### Brief
Go through the data below and copy each line that includes "count".

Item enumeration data
"""
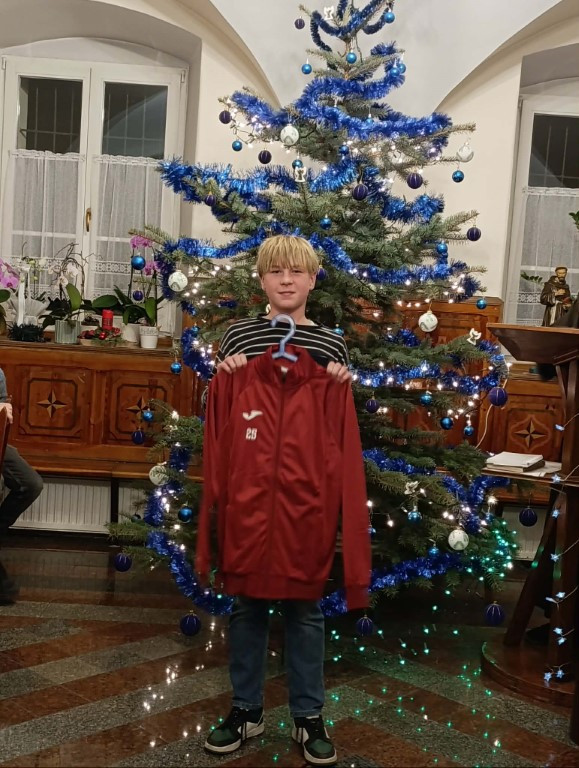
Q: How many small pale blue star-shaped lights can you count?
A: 10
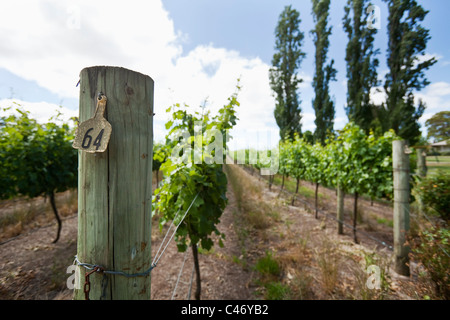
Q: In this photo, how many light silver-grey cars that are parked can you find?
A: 0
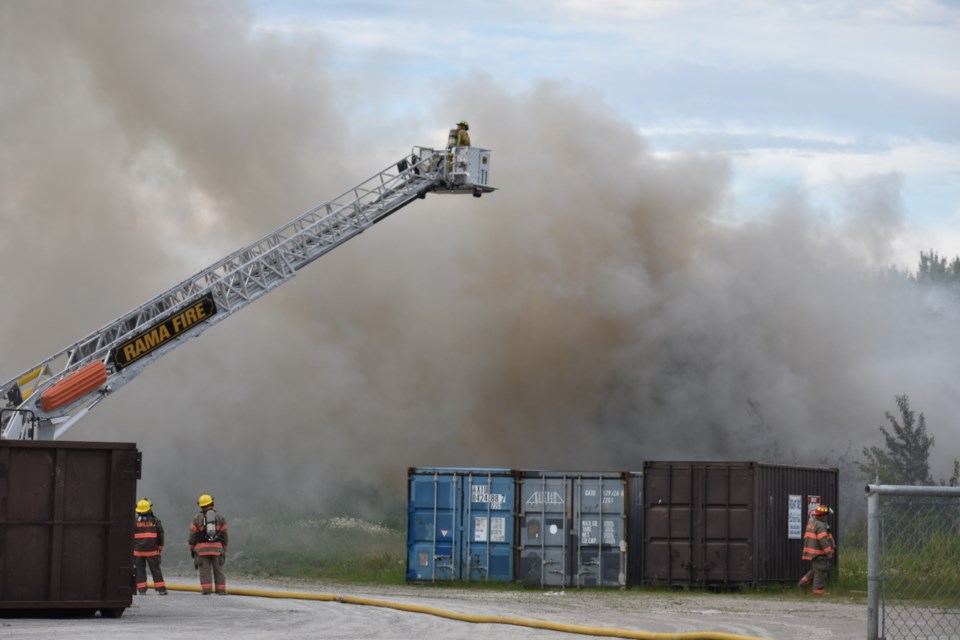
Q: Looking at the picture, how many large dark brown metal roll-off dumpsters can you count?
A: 1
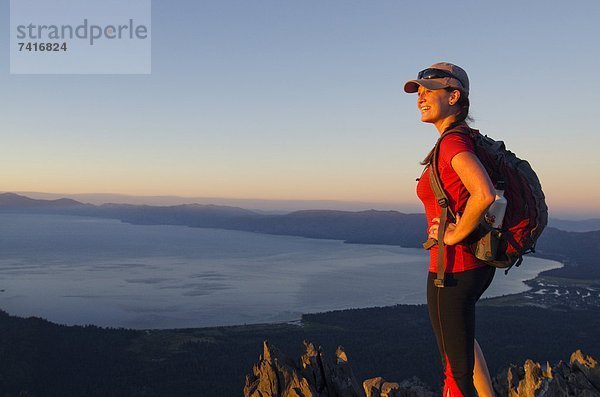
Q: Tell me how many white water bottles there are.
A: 1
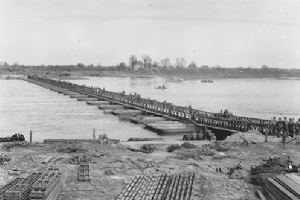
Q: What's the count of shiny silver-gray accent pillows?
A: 0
"""
### The completed task
Q: How many small pale blue star-shaped lights can you count?
Q: Looking at the picture, how many large dark brown metal roll-off dumpsters can you count?
Q: What's the count of shiny silver-gray accent pillows?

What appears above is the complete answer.